Haiti’s first democratically elected president, Jean-Bertrand Aristide, who's now living abroad in exile, has been issued a passport, and it looks like he’ll probably fly to Haiti from Miami in the coming days.
Aristide served three separate terms—the first interrupted by a military coup in 1991, the last by an armed revolt in 2004 that sent him into exile in South Africa. It is widely believed that the United States government supported the 2004 revolt.
Some people are worried that his presence will disrupt the March 20 run-off between presidential candidates Mirlande Manigot and Michel Martelly, necessitated by last year’s disputed election. (Aristide's political party, Lavalas, was barred from participating in that election.) Aristide has many passionate followers in Haiti, but critics say he rigged elections and employed strongarm thugs when he was in power.

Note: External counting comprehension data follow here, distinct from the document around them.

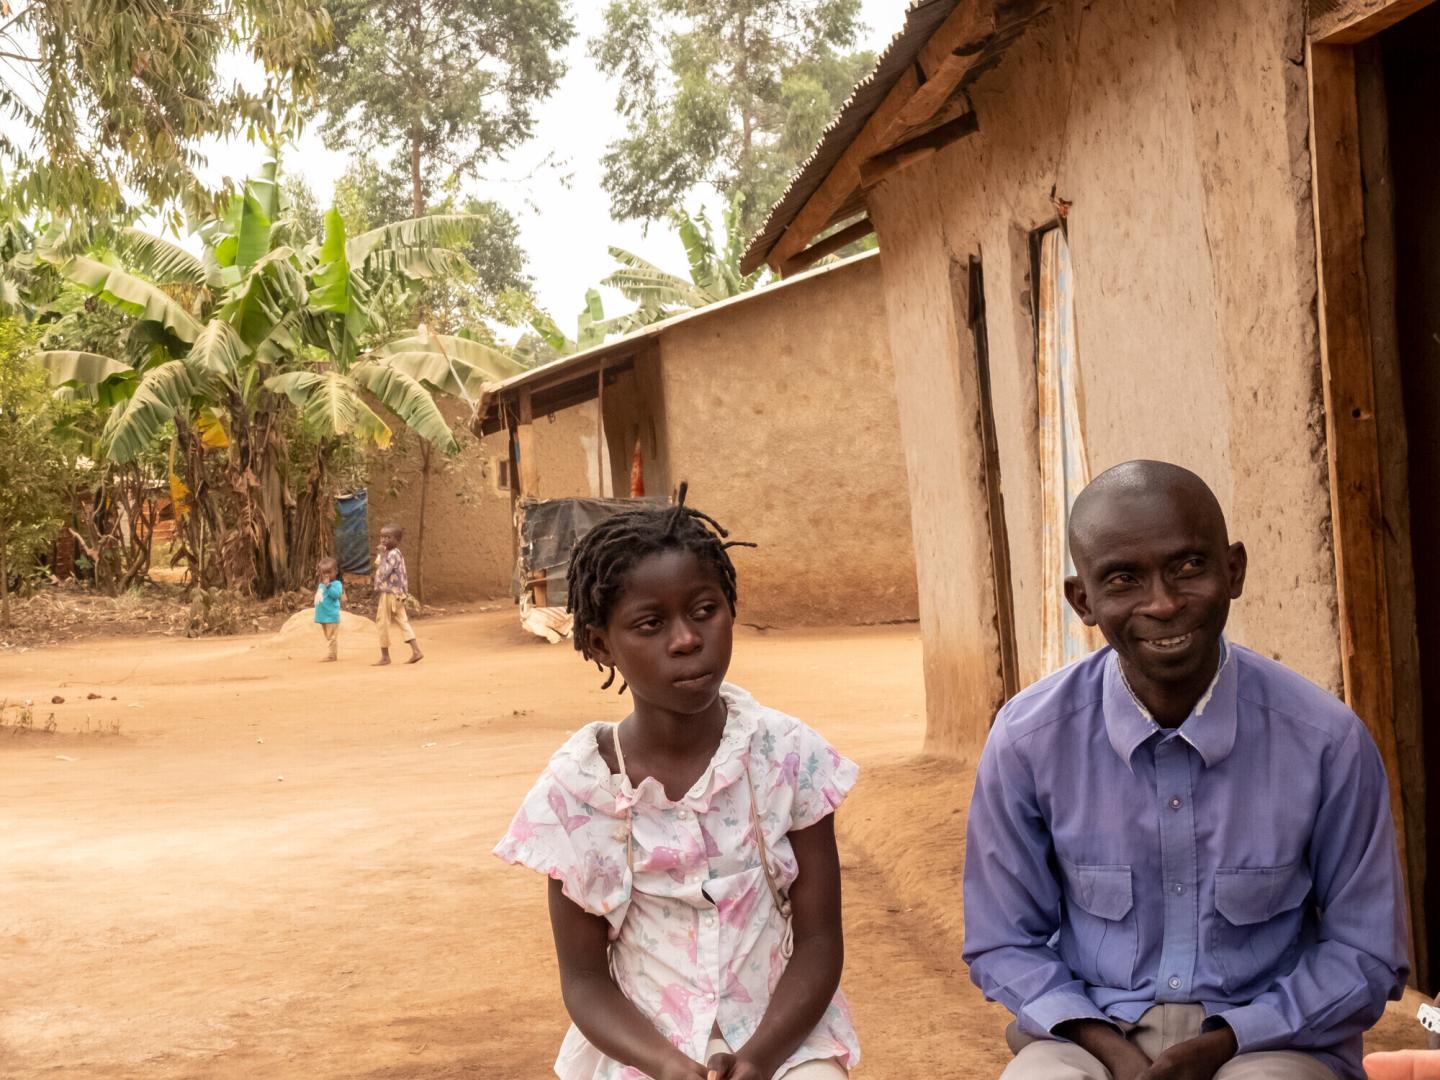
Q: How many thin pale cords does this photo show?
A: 2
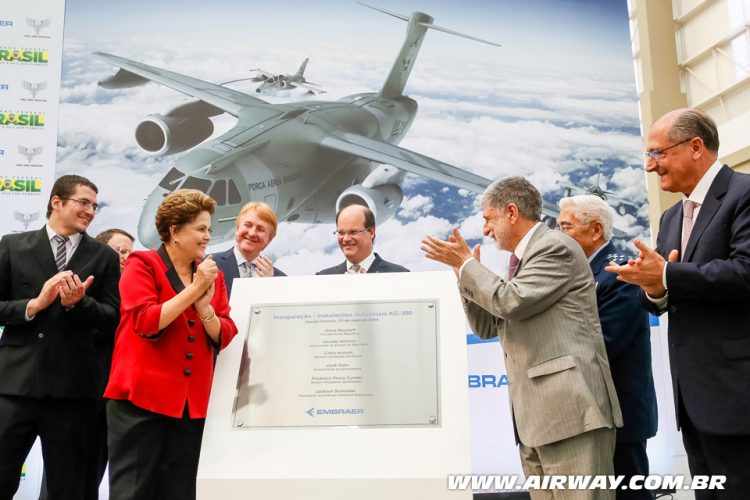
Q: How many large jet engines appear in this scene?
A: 2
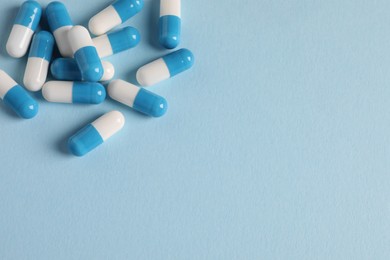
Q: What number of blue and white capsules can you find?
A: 13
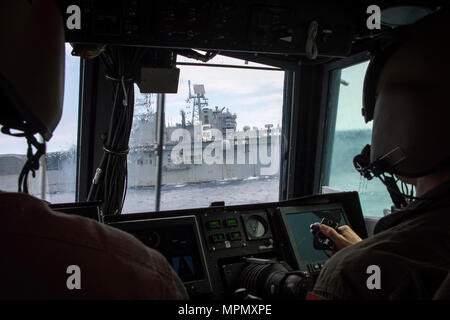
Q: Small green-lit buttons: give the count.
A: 4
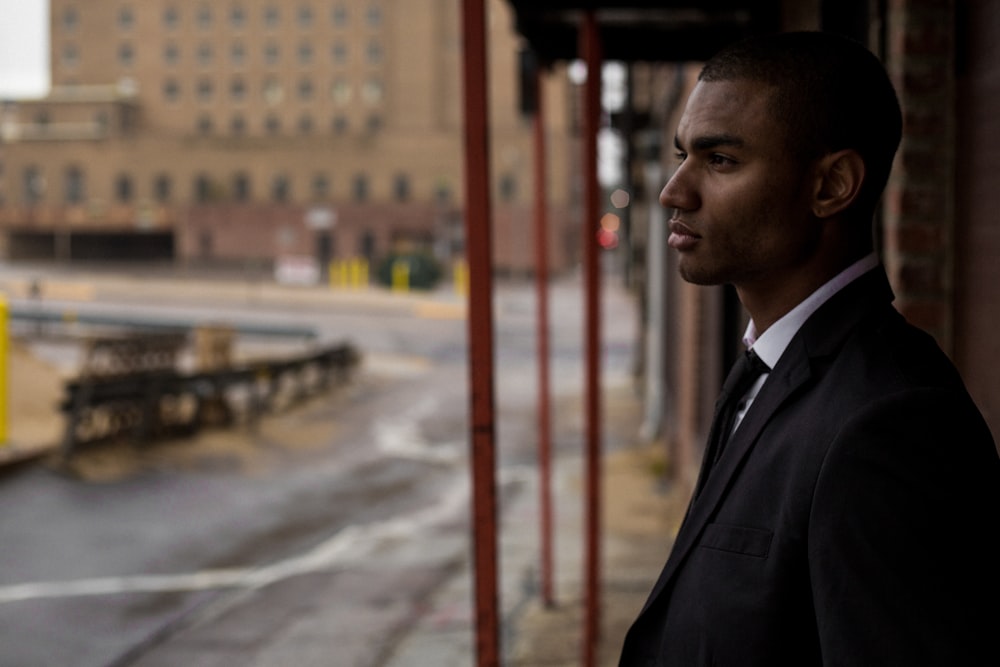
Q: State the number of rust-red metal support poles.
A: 3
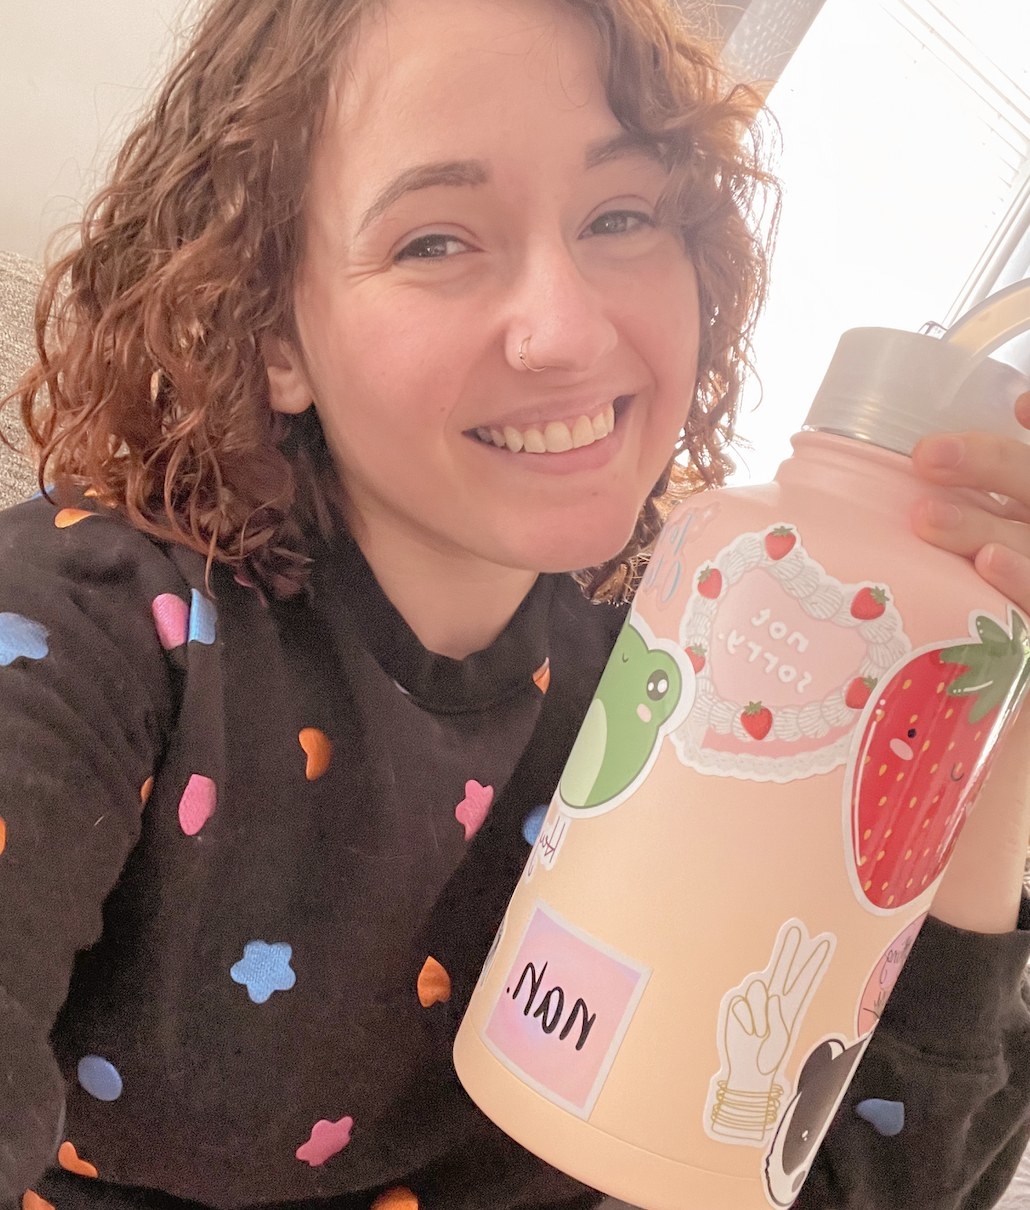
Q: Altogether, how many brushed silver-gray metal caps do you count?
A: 1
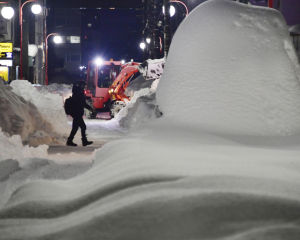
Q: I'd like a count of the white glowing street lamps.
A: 6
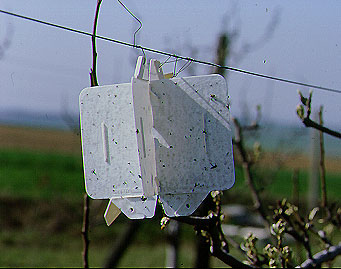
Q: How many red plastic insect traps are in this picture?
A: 0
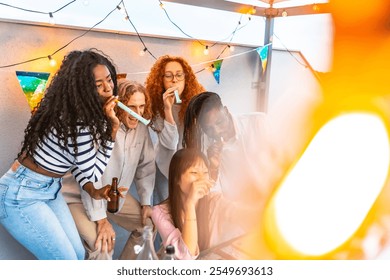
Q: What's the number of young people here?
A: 5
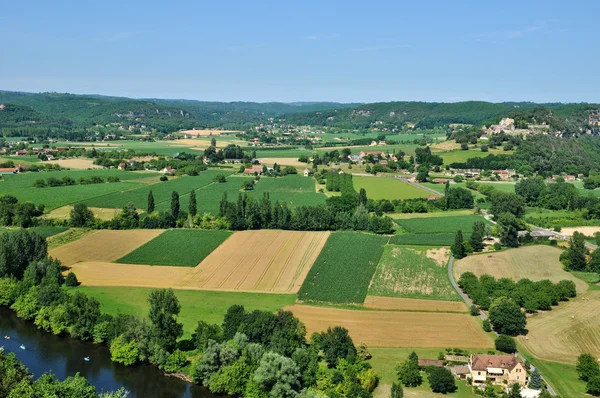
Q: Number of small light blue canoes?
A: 2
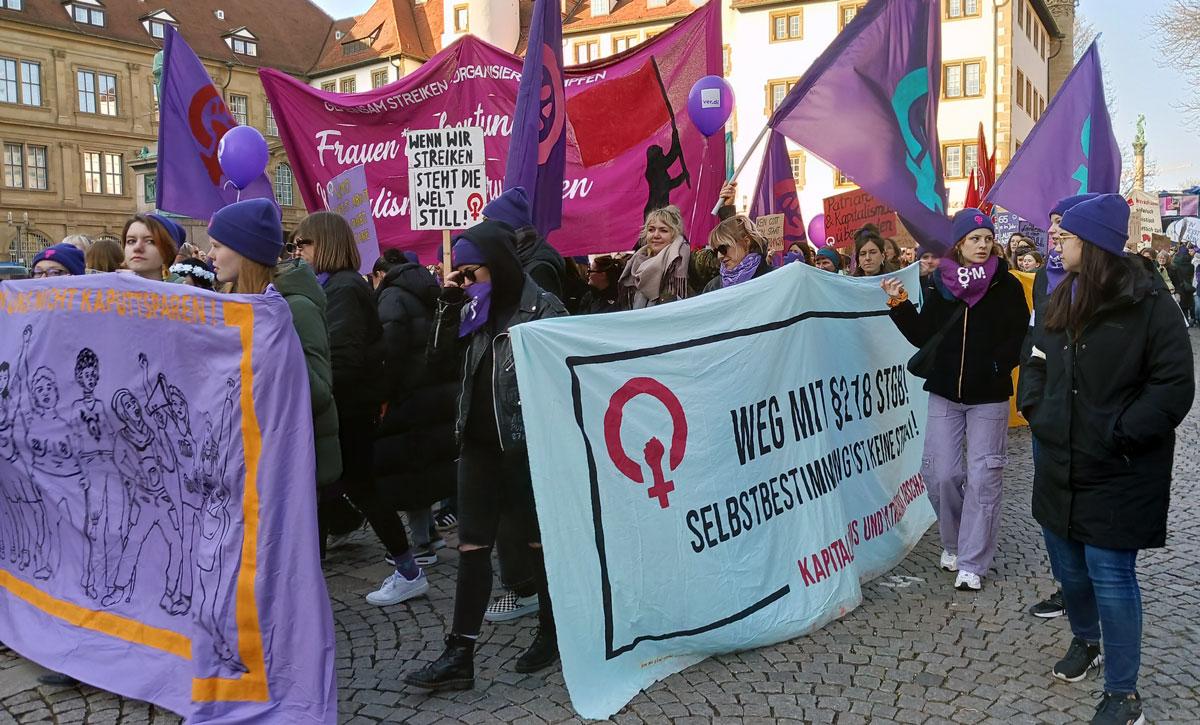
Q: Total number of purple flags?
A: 5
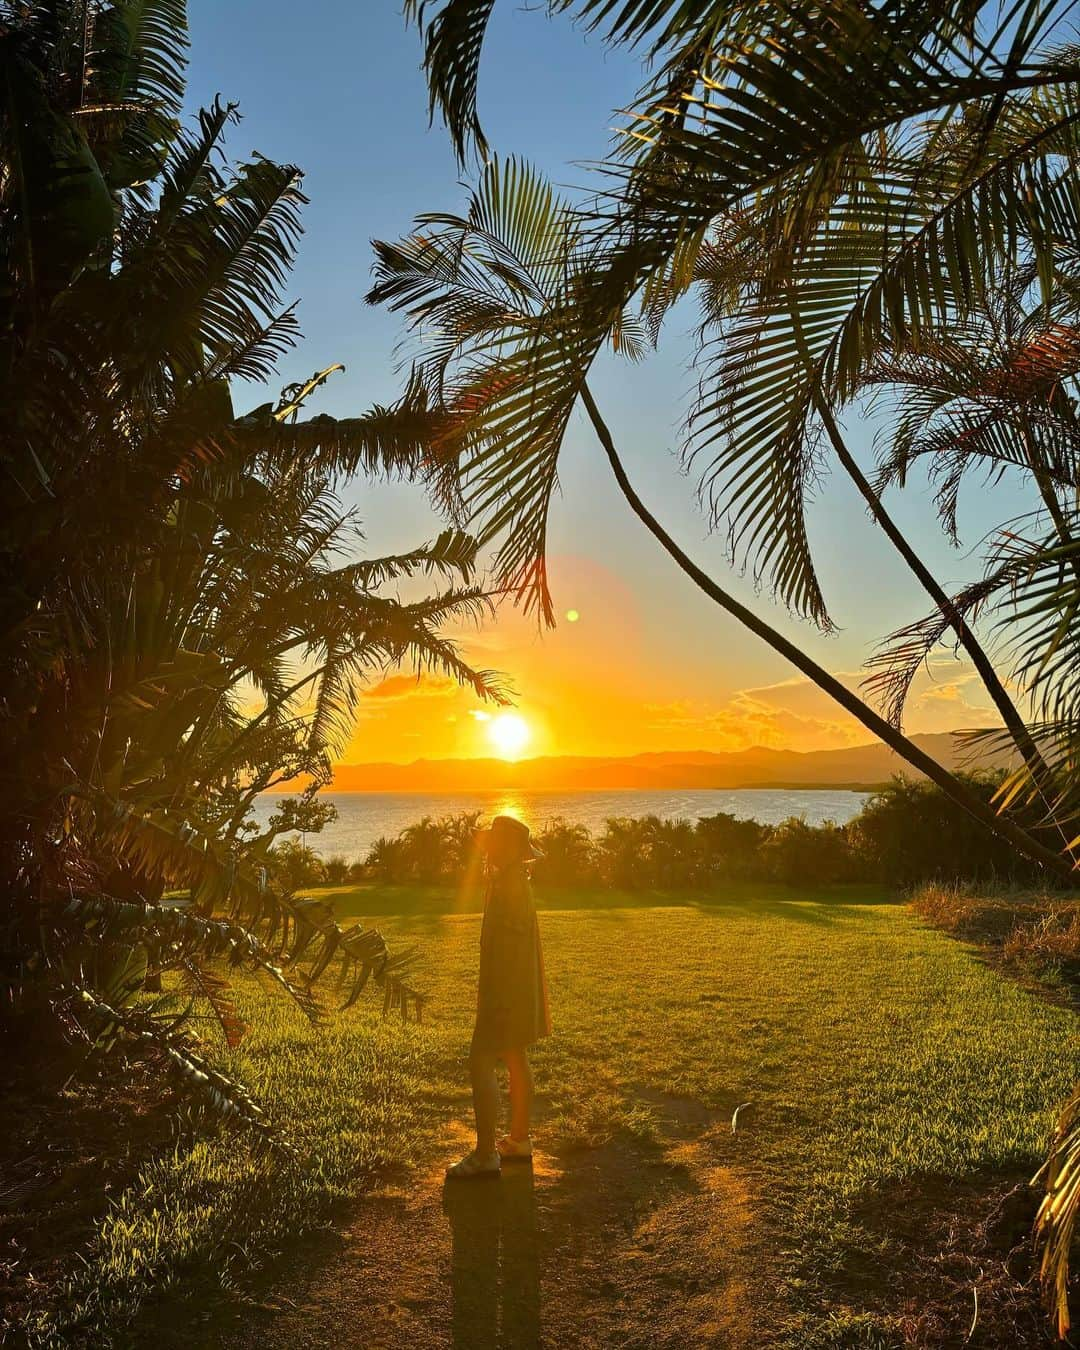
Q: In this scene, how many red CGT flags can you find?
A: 0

Al-Jazeera has an interesting discussion of the matter—featuring Jose Miguel Insulza, the director general of the Organization of American States; Harry Fouche, an economist and the former consul general of Haiti; and Mark Weisbrot, the co-director of the Center for Economic and Policy Research in Washington, D.C.—that starts to cut along the same democracy-vs.-stability lines as the current debate over the situation in Egypt. But at least in word, what Aristide wrote in British newspaper The Guardian last week sounds good and right about Haiti’s future as it rebuilds after last year's horrible earthquake:
“What we have learned in one long year of mourning after Haiti's earthquake is that an exogenous plan of reconstruction—one that is profit-driven, exclusionary, conceived of and implemented by non-Haitians—cannot reconstruct Haiti. It is the solemn obligation of all Haitians to join in the reconstruction and to have a voice in the direction of the nation.”